CellScope is marketing an optical sensor which turns a smartphone into a digital otoscope that enables people suffering from ear infections to have their condition diagnosed remotely. This kind of device is proving an excellent means of gathering health data over time and also helping to create a better relationship between doctors and patients.

Turning Your Smartphone into a Digital Medical Kit

Back in 2009, a presentation of a blood pressure sensor linked to an iPhone using 3G caused a sensation. Since then mobile health technology has progressed by leaps and bounds, and a recent report by PwC predicts that annual revenues for m-health will reach $23 billion by 2017. The launch this coming autumn of iOS 8, Apple’s latest version of its operating system, which includes an integrated health app, should also help to boost growth in this field. In fact smartphones nowadays contain some impressive hardware that is capable of improving health monitoring. This aspect, rather than data collection in the purest sense, was what appealed most to the two founders of San Francisco-based startup CellScope, who were part of the inaugural class of healthcare startups at the Rock Health incubator that helped to pioneer m-health. The two bioengineering graduates of the University of California at Berkeley set up CellScope in 2011, with the aim of transforming smartphones into medical diagnostic tools.  The first fruit of their efforts is a digital otoscope, which uses a sensor plugged in alongside the iPhone camera to record images of the eardrum and ear canal.

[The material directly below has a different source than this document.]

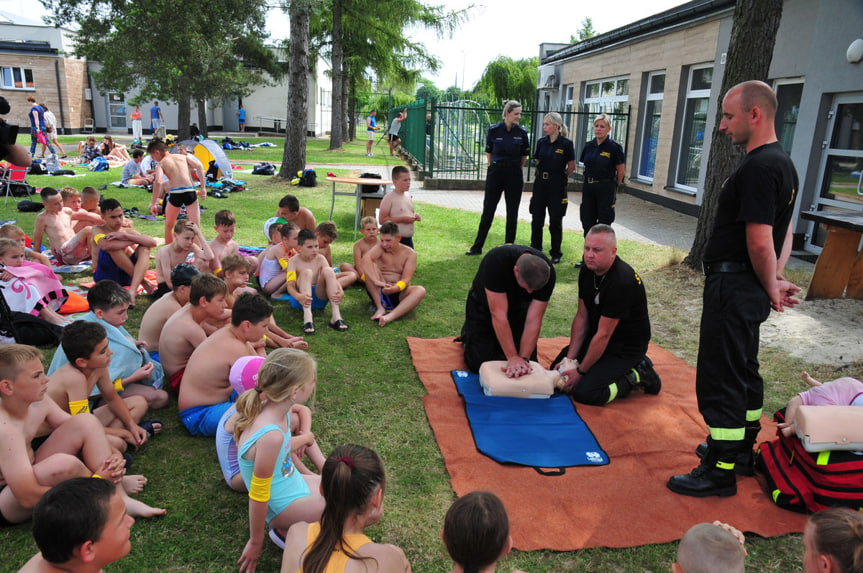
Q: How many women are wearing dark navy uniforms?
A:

With this device people can examine their own ears and forward the pictures via a special app to a doctor for a remote diagnosis.

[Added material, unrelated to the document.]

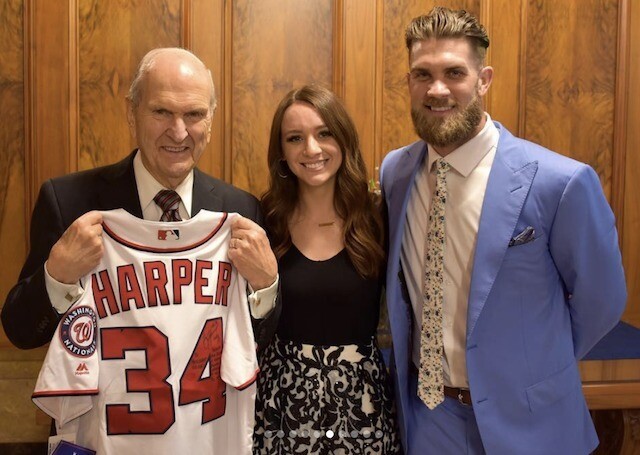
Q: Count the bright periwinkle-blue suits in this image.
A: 1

Wide potential for medical diagnosis

The use of this type of technology is also shaking up the patient-doctor-treatment relationship, given the active role the patient plays in the examination and the fact that the diagnosis is likely to make more sense to the sufferer. CellScope sees a potentially large market for its sensor attachment, which is rather inexpensive to make, given that an estimated 30 million doctor visits take place every year in the United States to deal with ear infections alone. And this self-examination approach, based on an optical sensor add-on to an iPhone camera plus mobile app, can be used for many other types of medical condition. The next CellScope product in the pipeline is a remote-diagnosis dermascope.  The UC Berkeley lab where the startup’s founders met had already pioneered the use of mobile microscopes for remote diagnosis of infectious diseases such as tuberculosis and malaria in emerging countries. Their first move has so far been to use the iPhone to optimise and popularise the remote diagnosis approach.  They now plan to diversify into other markets.

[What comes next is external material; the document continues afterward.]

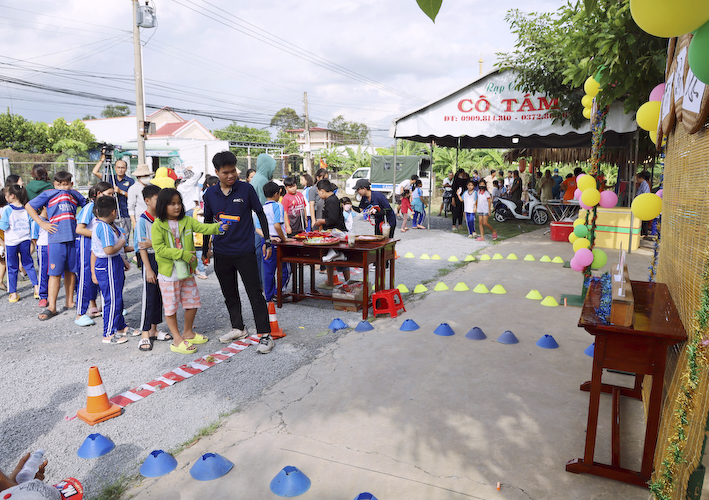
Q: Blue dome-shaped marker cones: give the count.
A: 13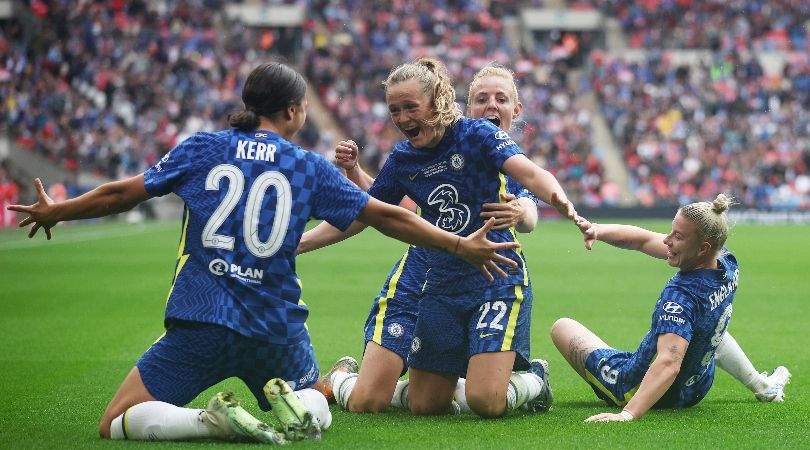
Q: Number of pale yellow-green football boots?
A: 2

Growing popularity of ICT hardware in the health sector

What most m-health projects have in common is the imperative to produce low-cost solutions for medical staff and their patients. Nowadays hardware design is beginning to mimic the cost structure of software projects – lower startup costs, fast prototyping and a dynamic ecosystem. Accordingly, the smartphone, with the high image quality of its integrated camera, is becoming increasingly popular as a medical diagnostic tool. Two young researchers at the Stanford University School of Medicine in the United States have recently developed a sensor similar to the CellScope device for use in ophthalmological diagnosis.  Among the key practical advantages claimed for this type of tool are that it helps to alleviate congestion in the medical or emergency services and is of enormous benefit in emerging countries where there is a shortage of specialist medical staff.  On a less positive note however, some commentators are still wary of the risk that the medical data being collected on individual patients, though of immediate benefit to the patient, may be subsequently used for non-medical purposes.